It's sad to think that this might actually be true. I can totally imagine a
scenario where except for the teacher and children, none of the other parties
making so much noise have read the piece before making a ruckus.

------
tptacek
There are around 13,000 school districts in the US, most with many constituent
schools, each supporting many hundreds of families. Even if everything about
this story is credible (remember, their job is to sell page views, not to
inform you), all we've got is one school district in which there was
simultaneously a crazy parent and an incompetent school board.

Ender's Game is also not a "tiny bit" violent, and although its characters are
all young, it was not written specifically for young readers.

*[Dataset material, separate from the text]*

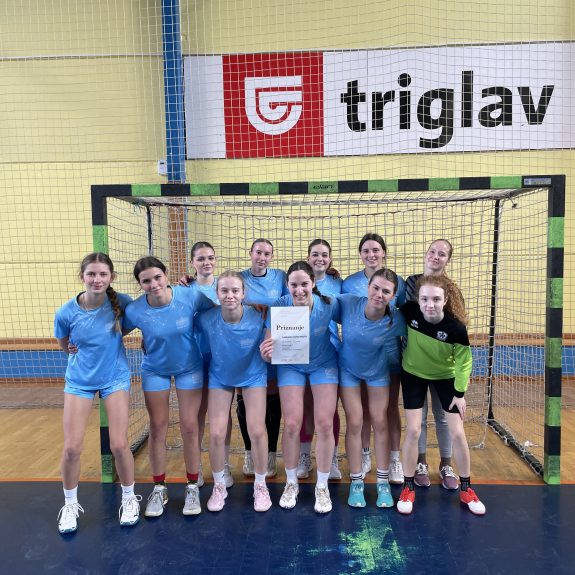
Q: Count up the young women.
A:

(In my house, the boy read Ender's Game when he was 10; the girl heard an
audio version of it at 9, and "Ender's Shadow", which is more explicit, was on
the bookshelf in the boy's 6th grade class room).

------
icarus_drowning
Given how many of these middle school Students are probably devouring the
ultra-violent "Hunger Games" trilogy in anticipation for the film, I find this
complaint/decision odd.

------
n000ksa
My high school teacher put Ender's Game on our recommended reading list. I
think I was about 14 or 15 at the time. It was the first science fiction book
I read, and I loved it. I don't really remember that much explicit violence.
Sounds like the parent is having a bit of an overreaction.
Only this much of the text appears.